• _SUPPLIED RECORDS_:
- Opening Delimiter -

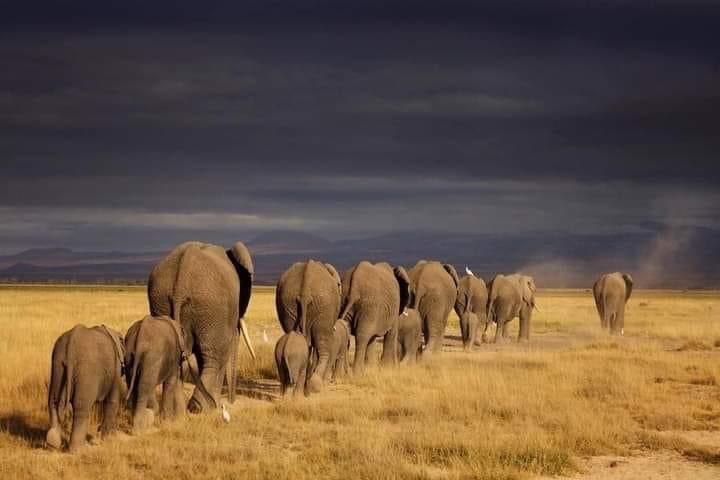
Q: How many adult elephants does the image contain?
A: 7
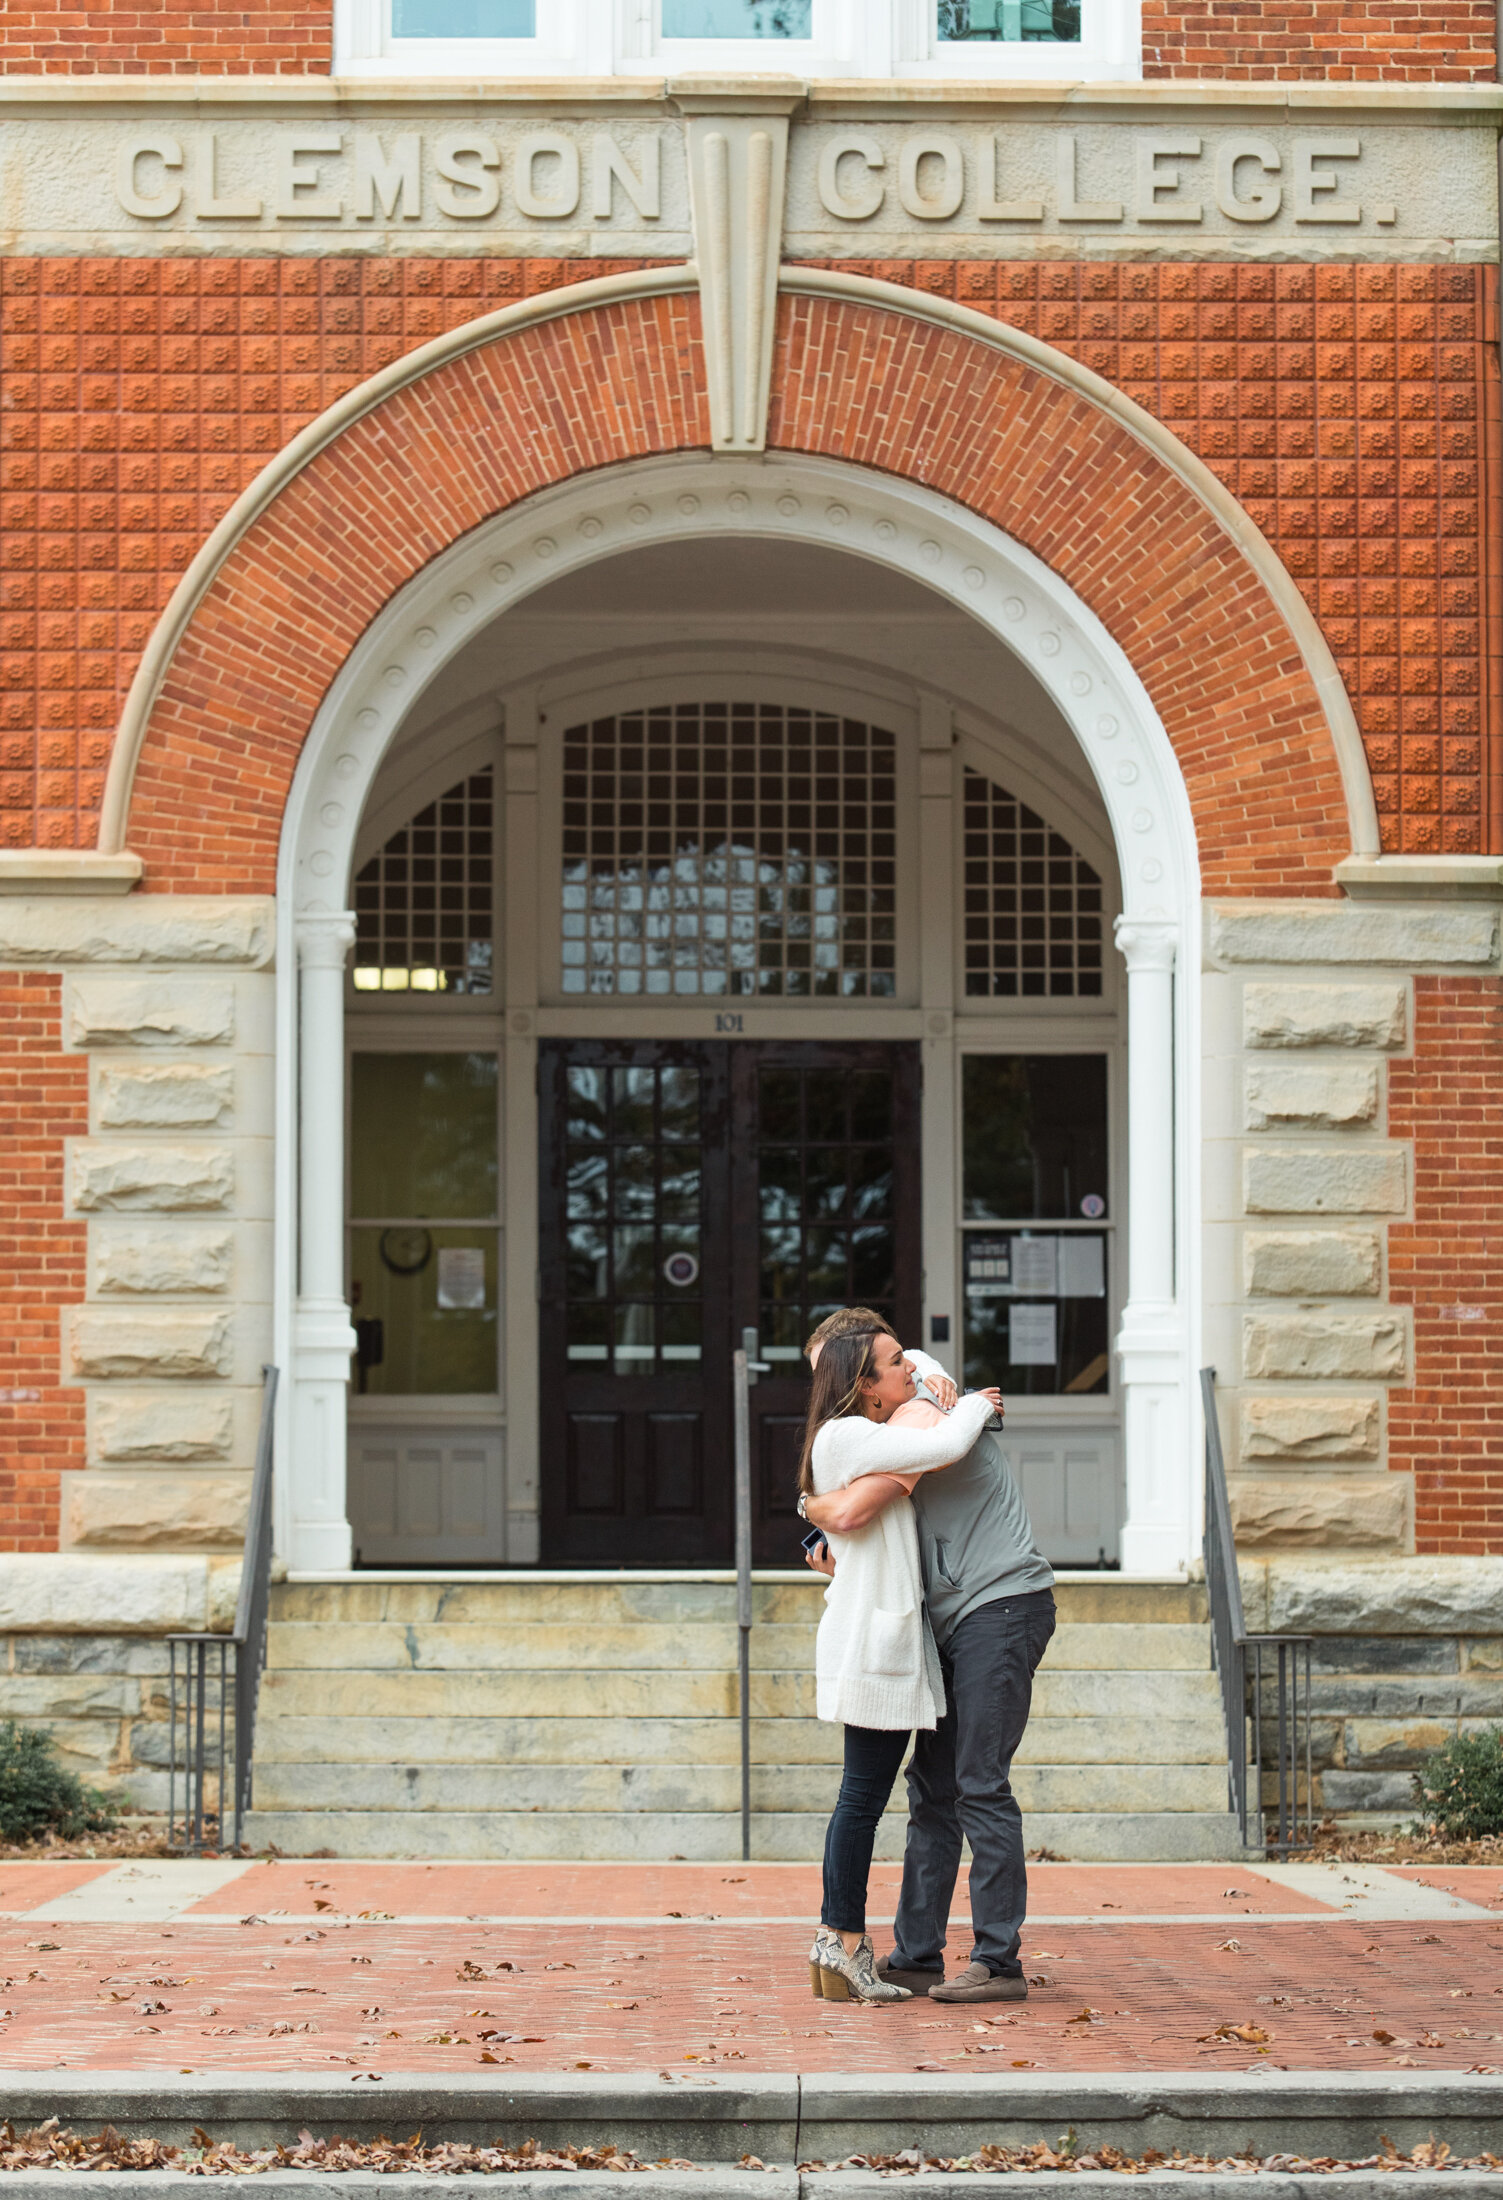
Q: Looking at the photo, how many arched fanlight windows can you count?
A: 3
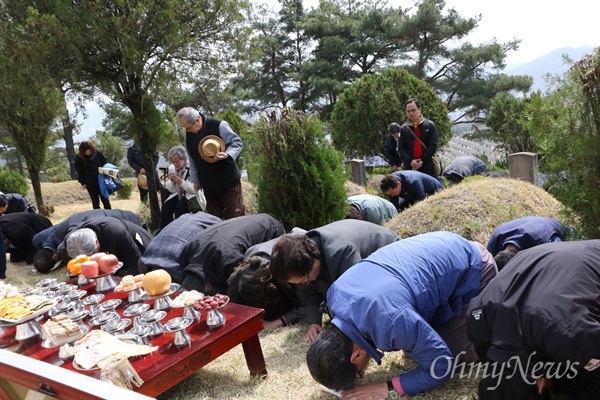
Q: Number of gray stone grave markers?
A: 2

- Closing Delimiter -

• _REQUIREMENT_: Print out the whole listing word for word. Leave the pictures out.

• _ANSWER FOR THIS EXERCISE_:
Q: How many adult elephants does the image contain?
A: 7
Q: Looking at the photo, how many arched fanlight windows can you count?
A: 3
Q: Number of gray stone grave markers?
A: 2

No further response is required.